REQUIREMENT
Go over the entries and report the lines where the word "many" occurs.

DATA FOR THIS EXERCISE
────────────────

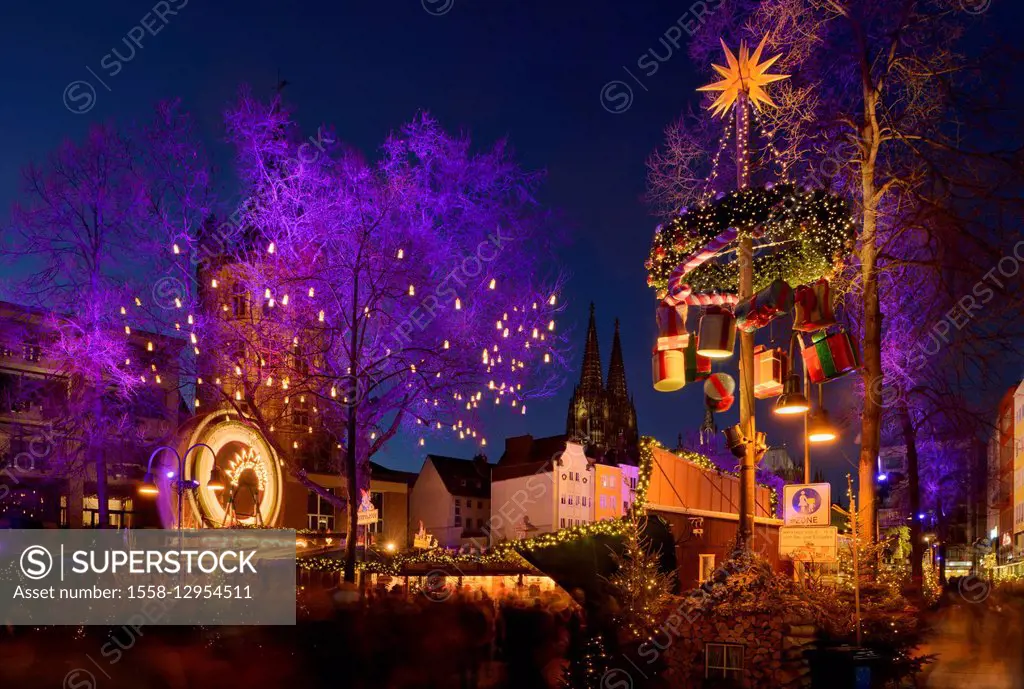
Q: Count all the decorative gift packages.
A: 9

────────────────

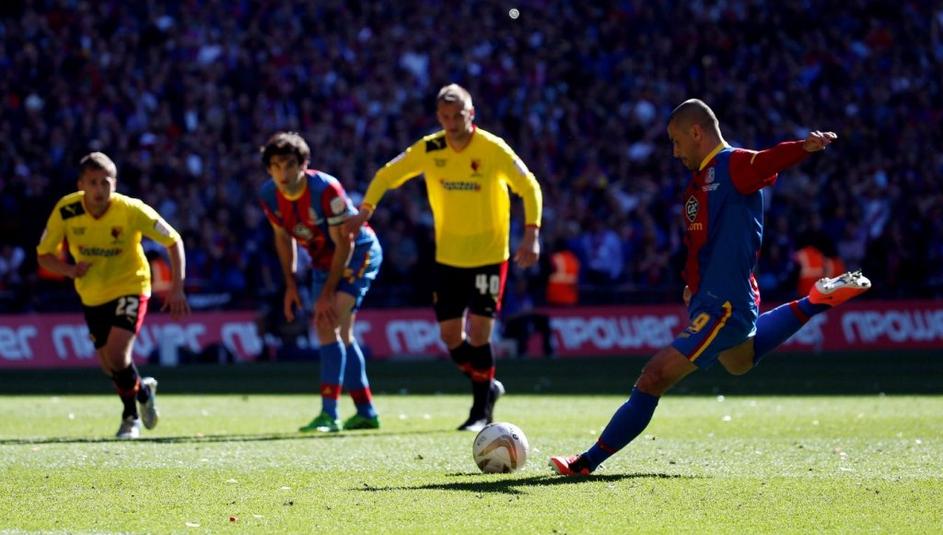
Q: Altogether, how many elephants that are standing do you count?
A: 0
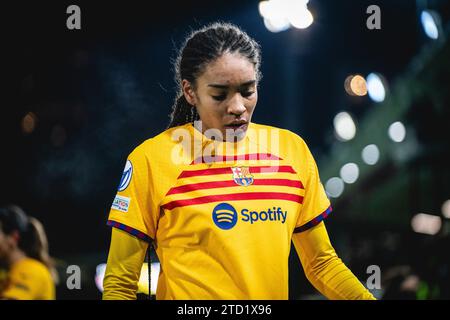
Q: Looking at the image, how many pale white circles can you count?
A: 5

────────────────

TASK OUTPUT
Q: Altogether, how many elephants that are standing do you count?
Q: Looking at the image, how many pale white circles can you count?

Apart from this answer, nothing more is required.